Вера пожала плечами, бросила на Красовского странный взгляд.
- Вы, господа, многого не знаете и не понимаете.
- Чего же именно? - не вытерпел Красовский.
- А того, что есть обстоятельства... - туманно изрекла Чеберякова. - И вам их не понять.
"Обстоятельства" ждали на Лукьяновке. Когда подъехали - увидели у дома Чеберяковой огромную толпу; стояли мужчины, женщины в черном, молчаливые дети; старухи и выли в голос, многие подносили к глазам платки, кто-то нараспев читал: "Со святыми упокой..."
- Господи... - одними губами сказала Вера, с хриплым криком срываясь с места.

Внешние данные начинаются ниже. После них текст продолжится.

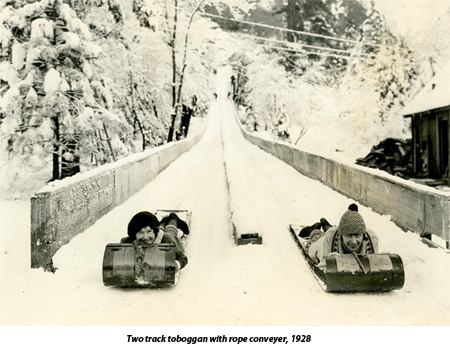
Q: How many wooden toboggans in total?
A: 2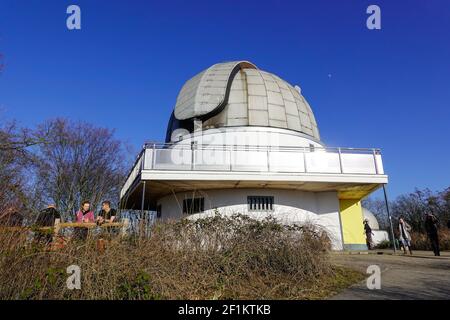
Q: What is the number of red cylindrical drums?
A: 0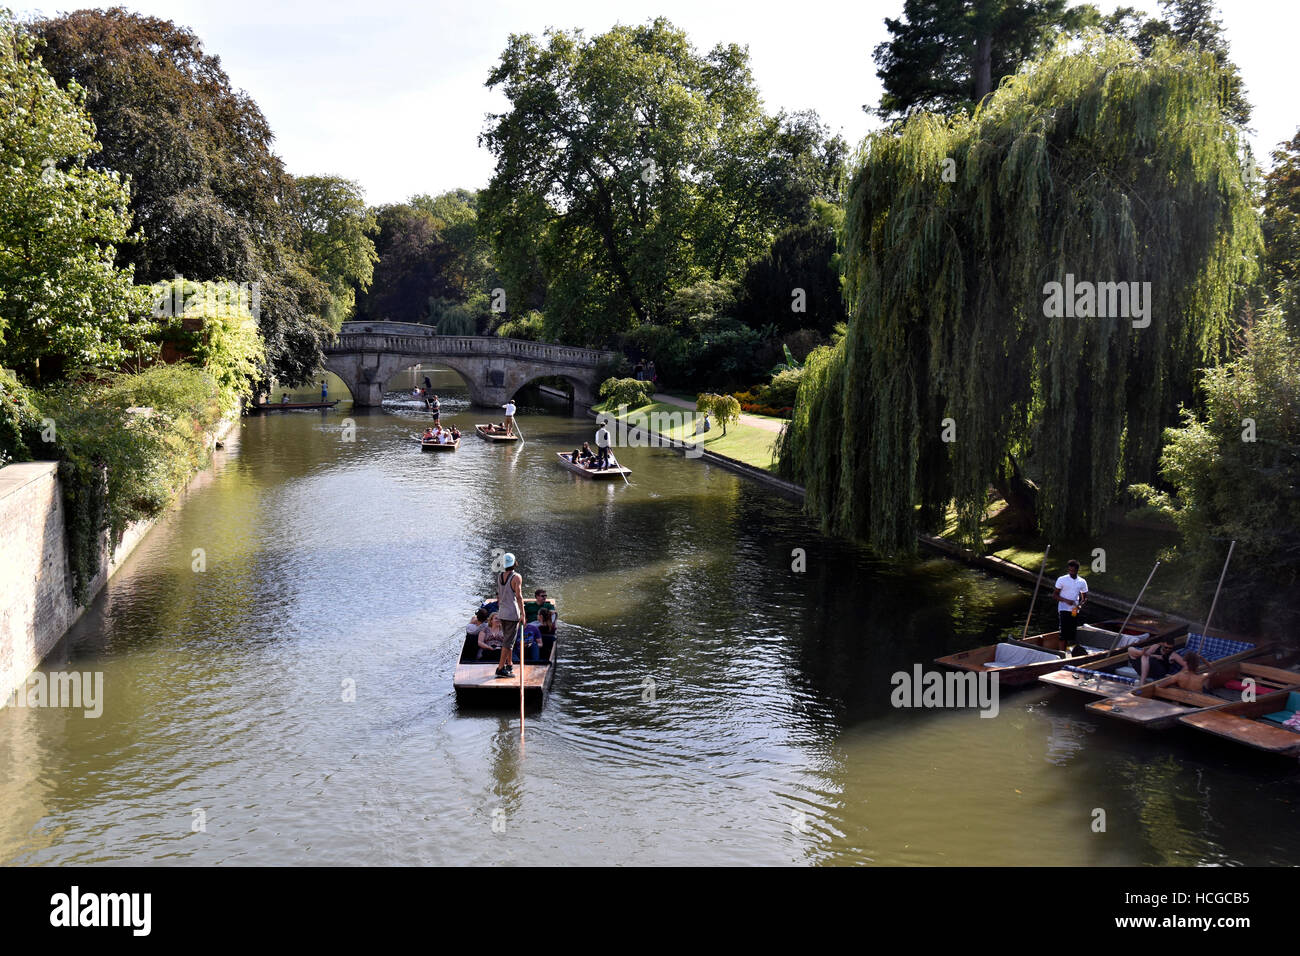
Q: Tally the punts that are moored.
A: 4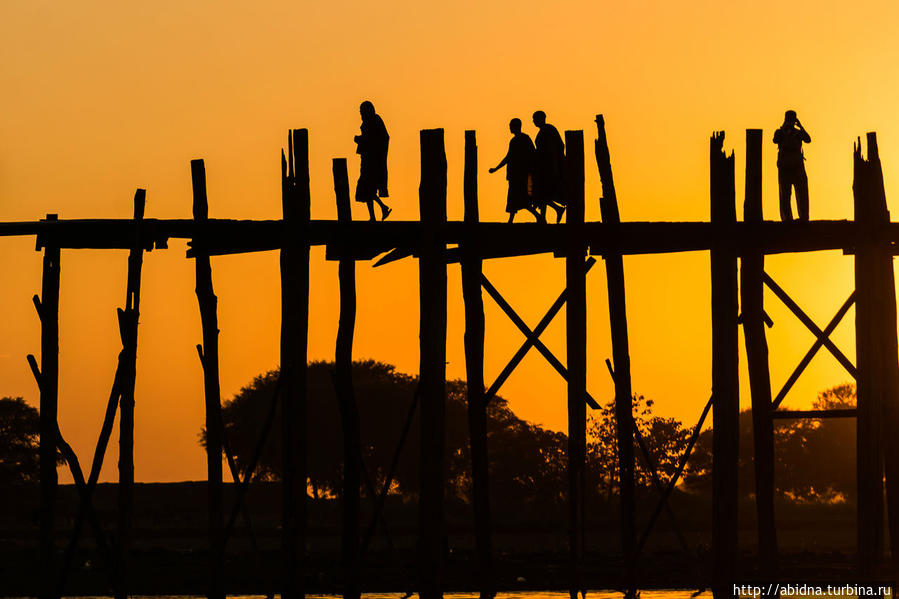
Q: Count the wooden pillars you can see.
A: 12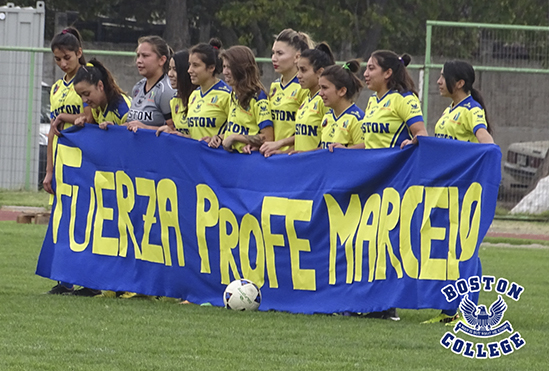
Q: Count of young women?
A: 11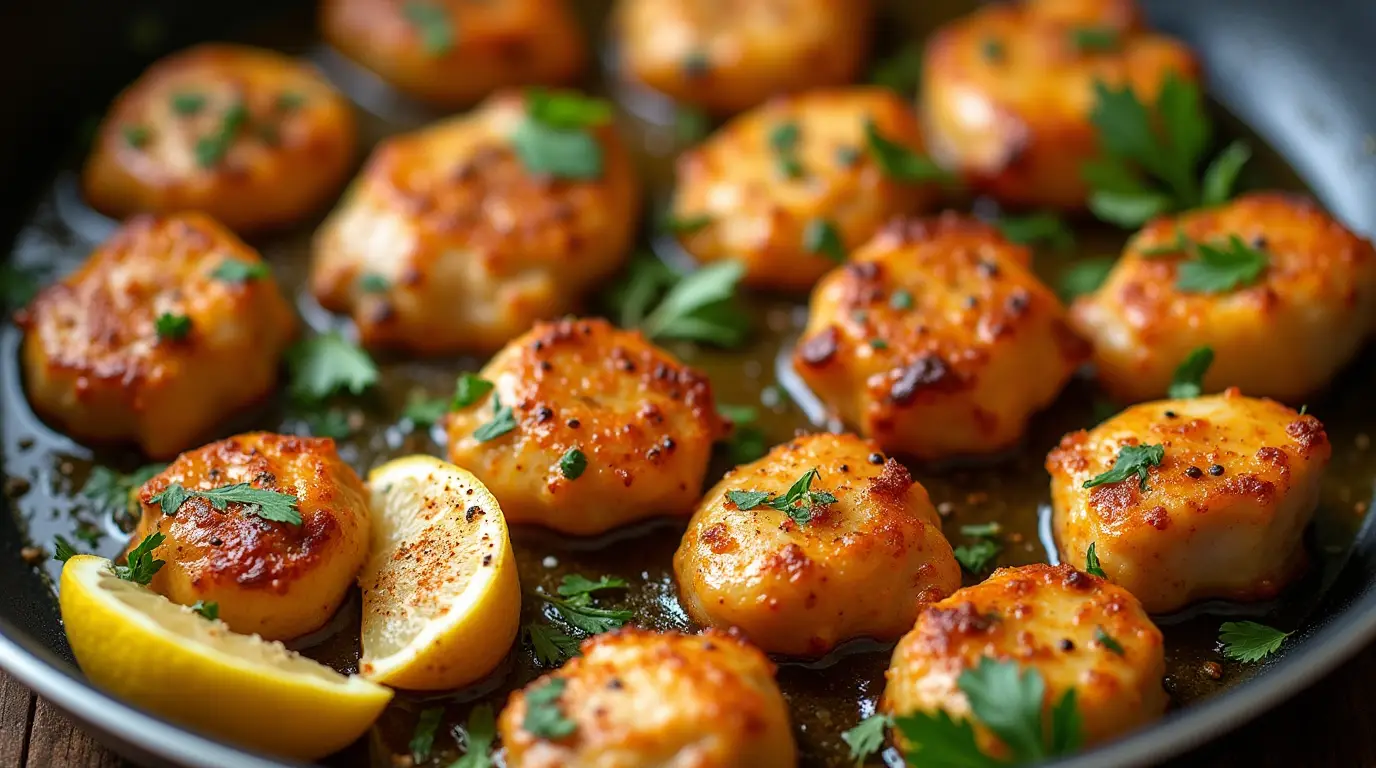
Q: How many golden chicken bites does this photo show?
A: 15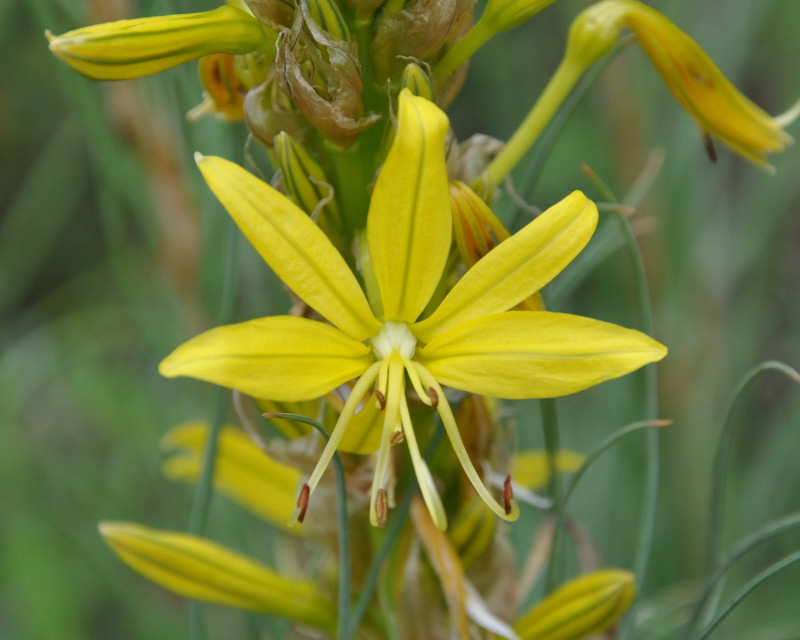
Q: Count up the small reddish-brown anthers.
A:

Неслась к дому дикими прыжками, словно волчица, которую приготовились забить егеря.
Красовский повернул к Барщевскому побелевшее лицо.
- Вы ведь правы оказались, теперь евреев ничто не спасет...
- Да что случилось?! - завопил Барщевский, теряя самообладание.
- Вы сидите здесь - от греха... А я сейчас узнаю... - спрыгнул на дорогу, быстрым шагом направился к дому.
Толпа молчаливо пропускала, один раз кто-то сказал в спину:
- Раньше надобно было меры принимать, ваше благородие...
Оглянулся, увидел непримиримое лицо, зло сжатые губы.
- Какие, какие меры, мать вашу так! Вы все молчите, я ничего не могу узнать, полиция изолирована - из-за таких, как вы! Чего молчишь?
Но непримиримый отозвался:
- Вас всех евреи купили, а мы теперь плоды вашей продажности пожинаем...
Влетел, уже плохо соображая, на второй этаж, здесь вой и всхлипывания звучали особенно громко и безысходно, с трудом протиснулся сквозь плотную людскую стену. Комната, в которой оказался, была спальня. На широкой кровати лежали рядом Женя Чеберяков и его сестра Людя или Люда (так было правильнее, но все называли ее почему-то на "я"). С белыми лицами, синими кругами вокруг глаз, руки по-покойницки сложены на груди. У кровати на коленях, положив голову на край, стоял отец Василий Чеберяков и, давясь рыданиями, рассказывал (наверное уже не в первый раз), как все случилось. Жены он пока не замечал, та вдавилась в стену и, стиснув руки, бесслезно подвывала.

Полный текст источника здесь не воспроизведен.